Там был Якобо Эфрусси, сидевший спиной ко мне за столом, заклеенным бумагами, происхождение которых я не смог определить в тот момент. Он заметно дрожал, погруженный в работу, требовавшую тщательности, что не мешало ему обратить на меня внимание. Его волосы отросли и почти закрывали шею, что добавляло в облик этого Эфрусси черты первобытного человека. Стены хижины были изрешечены пулями, в дыры от которых беспрепятственно проникала окружающая вонь, что усиливало плачевный вид сцены. Не глядя на меня, Эфрусси торопливым жестом указал мне на стул, находившийся в другой стороне комнаты. Я придвинул этот стул к столу и сел напротив него, наконец разглядев его изможденные глаза на заросшем растительностью лице отшельника.

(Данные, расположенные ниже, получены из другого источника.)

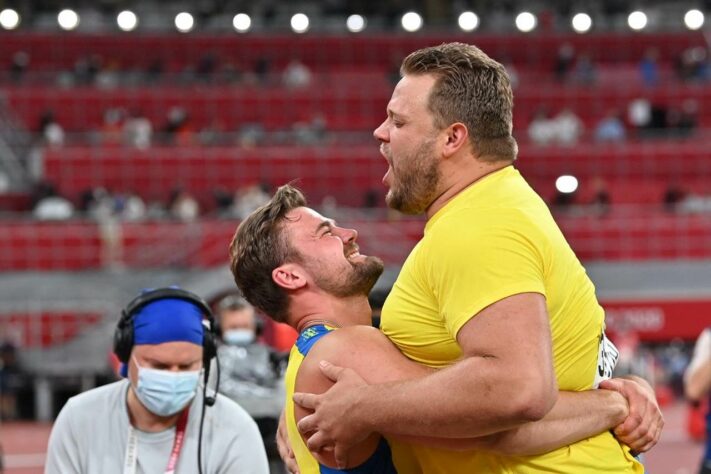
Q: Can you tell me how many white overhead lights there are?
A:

Я подождал, пока Эфрусси закончит возиться с маленьким шприцем, который я заметил в его руках — он готовил его для инъекции в момент моего прихода. Он взял его в левую руку и вонзил в правое предплечье. Тело Эфрусси дрожало настолько сильно, что я сомневался, что ему удастся найти вену. Прошло несколько секунд, прежде чем морфий начал оказывать свое действие. Первоначальный оскал постепенно превратился на его лице в блаженную улыбку. Когда Эфрусси наконец смог говорить, его голос приобрел благостный, бархатистый оттенок.